DESCRIPTION OF THE TASK
Your task is to print all of the data below exactly, with no pictures included.
*** THE DATA Section Begins ***
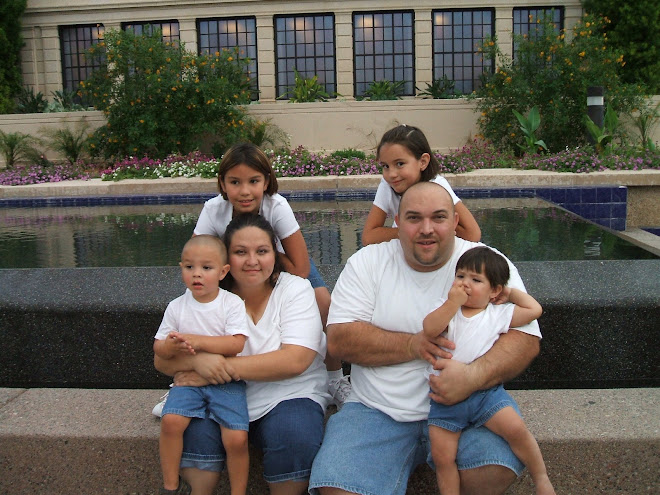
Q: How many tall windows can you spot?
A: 7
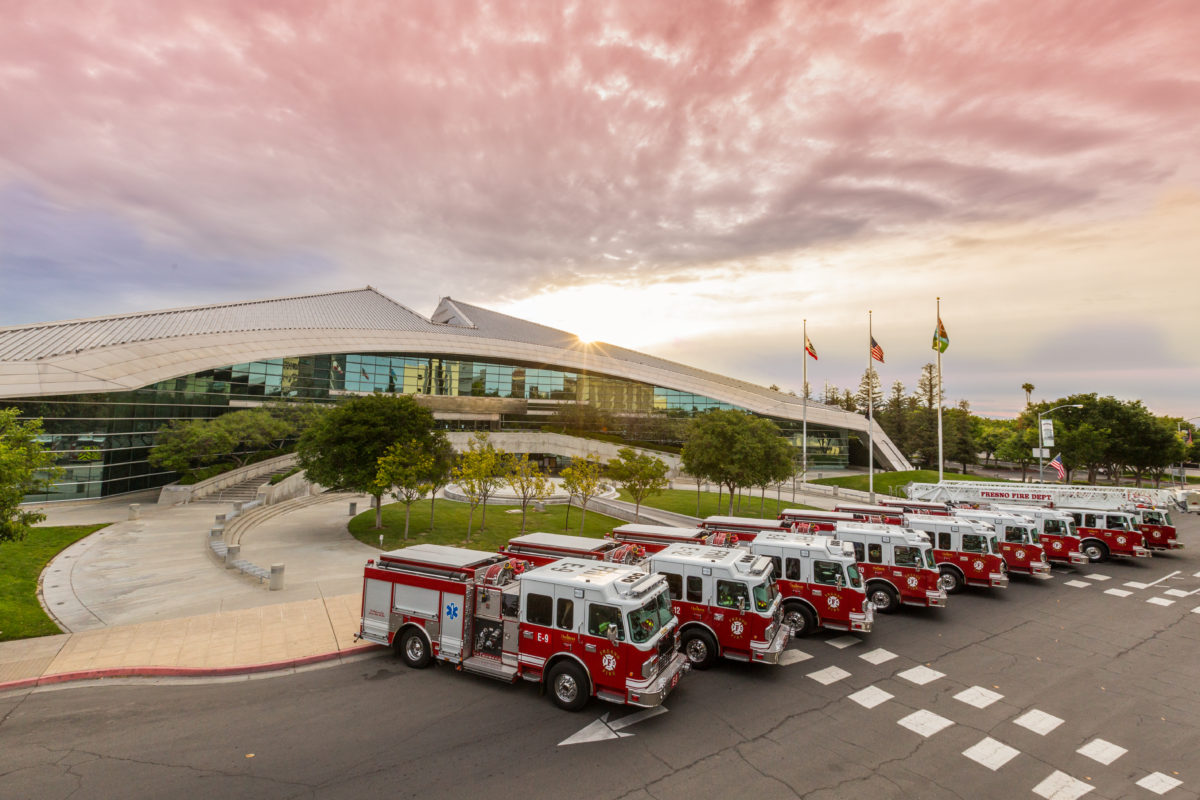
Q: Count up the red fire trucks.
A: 9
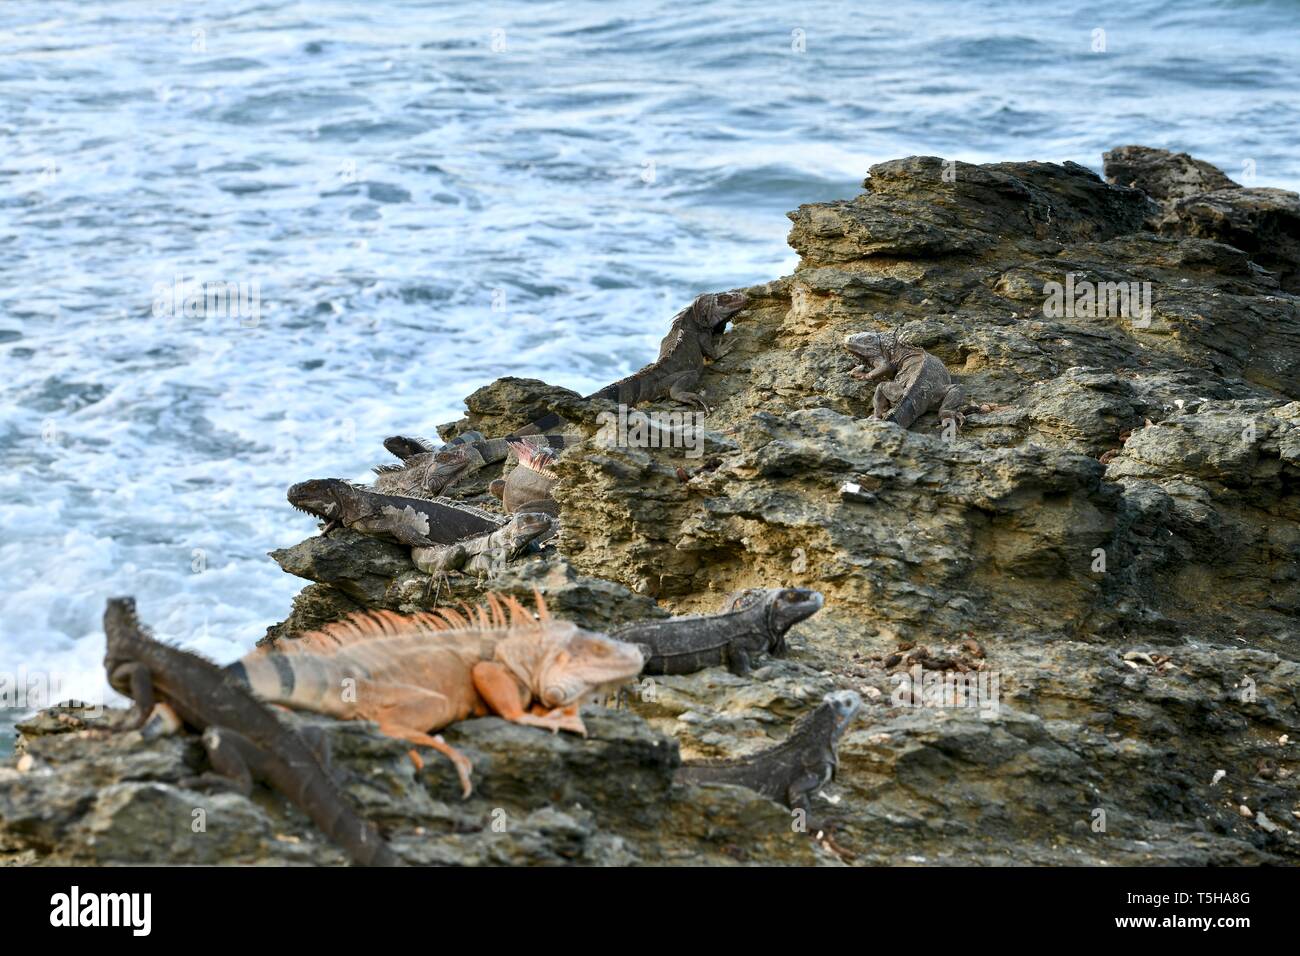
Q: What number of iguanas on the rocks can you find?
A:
*** THE DATA Section Ends ***
FINISHED EXERCISE
Q: How many tall windows can you spot?
A: 7
Q: Count up the red fire trucks.
A: 9
Q: What number of iguanas on the rocks can you find?
A:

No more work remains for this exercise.